Fourth, they claim that the “scientific” conception of evolution “maintains that the process [of evolution] is unguided.” This is simply false. There is precisely zero science involved in the concept of evolution being unguided. If that is anything more than uncritical prejudice, it is a philosophical conclusion, not a scientific one, and almost certainly crippled by fallacious reasoning. The question of whether evolution is guided by a transcendent Creator is outside the competence and purview of science because it is impossible to control for natural processes that are guided by God and those that are not. Scientists don’t draw conclusions about God; they simply ignore the question of God in their work. This is understood as methodological naturalism. A strictly scientific theory is religiously neutral; God is neither included nor excluded. Here I will turn to Denis Alexander and let him explain why:
There is a tradition in modern science not to use “God” as an explanation in scientific discourse. This tradition was nurtured by the early founders of the Royal Society partly in an attempt to let the natural philosophers (as scientists were then called) get on with their job without becoming embroiled in the religious disputes of the time, but also in recognition that the universe is, in any case, all the work of a wise Creator—so using God as an explanation for bits of it didn’t really make much sense, given that God was in charge of all of it. [8]

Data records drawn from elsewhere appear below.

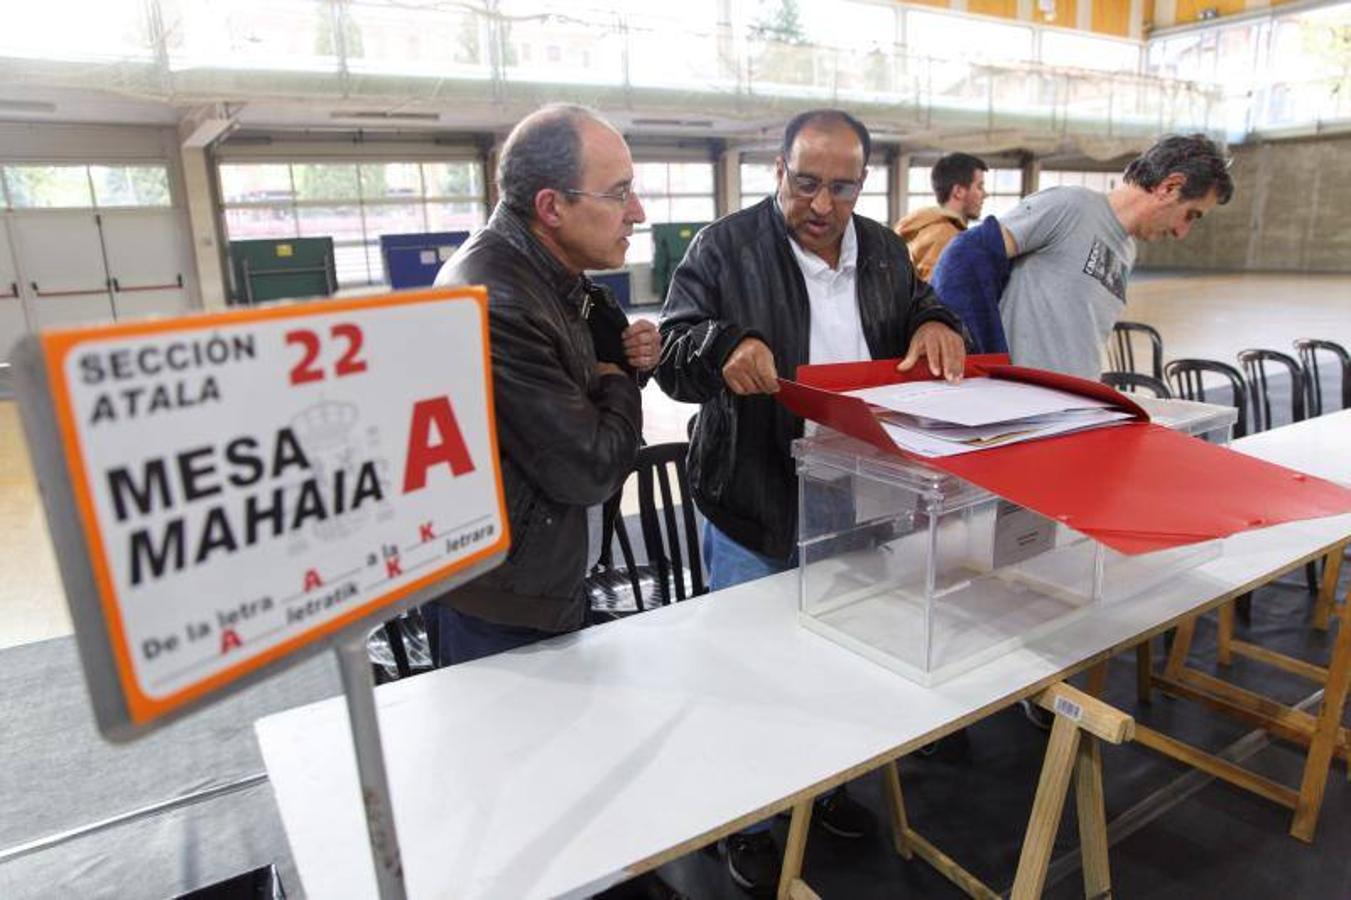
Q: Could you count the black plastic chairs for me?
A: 7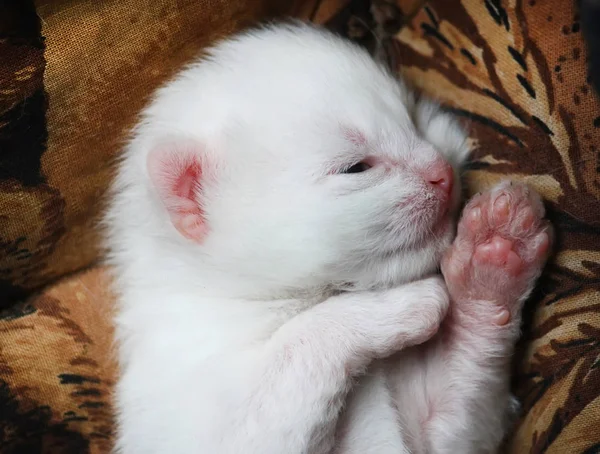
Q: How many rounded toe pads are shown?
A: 4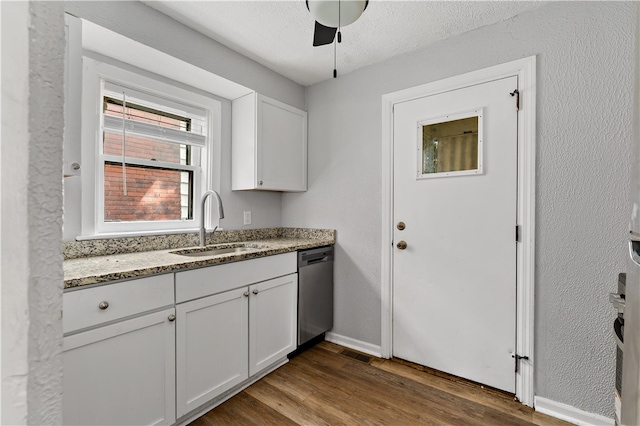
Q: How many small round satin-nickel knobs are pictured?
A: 6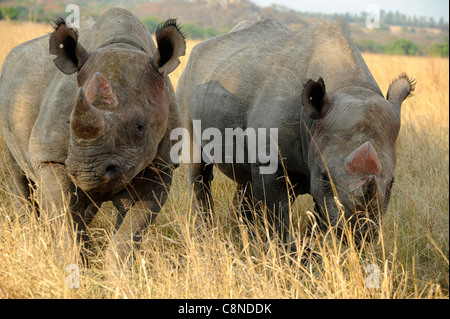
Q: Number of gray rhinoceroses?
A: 2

Finally (and trivially), I cannot figure out what distinction they intended between (a) “theistic evolution and natural selection” on the one hand and (b) “theistic evolution and guided evolution” on the other. On my reading of it, they seem identical. On the one hand we have God guiding such evolutionary processes as mutations, and on the other hand we have God intervening to make certain genetic modifications. That sounds like the same thing to me.
Such were my thoughts on that article.
John M. Bauer
@JohnMBauer1
Approx. 1,000 words.
Footnotes:
[1] Rational Wiki, s.v. “Theistic evolution” (accessed September 30, 2019).
[2] The BioLogos Foundation (web site; Wikipedia article); Francis Collins (NIH bio; Wikipedia article).
[3] American Scientific Affiliation (web site; Wikipedia article); Perspectives on Science and Christian Faith (online archive; Wikipedia article).
[4] Faraday Institute for Science and Religion (web site; Wikipedia article). Denis R. Alexander, Creation or Evolution: Do We Have to Choose?, rev. ed. (Oxford, UK: Monarch Books, 2014). [Amazon] The first edition was published in 2008.
[5] Darrel R. Falk, Coming to Peace with Science: Bridging the Worlds Between Faith and Biology (Downers Grove, IL: IVP Academic, 2004) [Amazon]; Nancy Morvillo, Science and Religion: Understanding the Issues (Malden, MA: Wiley-Blackwell, 2010) [Amazon].
[6] Denis O. Lamoureux, “Evolutionary Creation: Moving Beyond the Evolution Versus Creation Debate,” Christian Higher Education 9, no. 1 (2010): 28–48. Quote is taken from p. 29.
[7] Howard J. Van Till, "The Fully Gifted Creation," in J. P. Moreland and John Mark Reynolds, eds., Three Views on Creation and Evolution (Grand Rapids, MI: Zondervan, 1999), 172.
[8] Denis R. Alexander, Creation or Evolution: Do We Have to Choose? (Oxford, UK: Monarch, 2008), 183–184.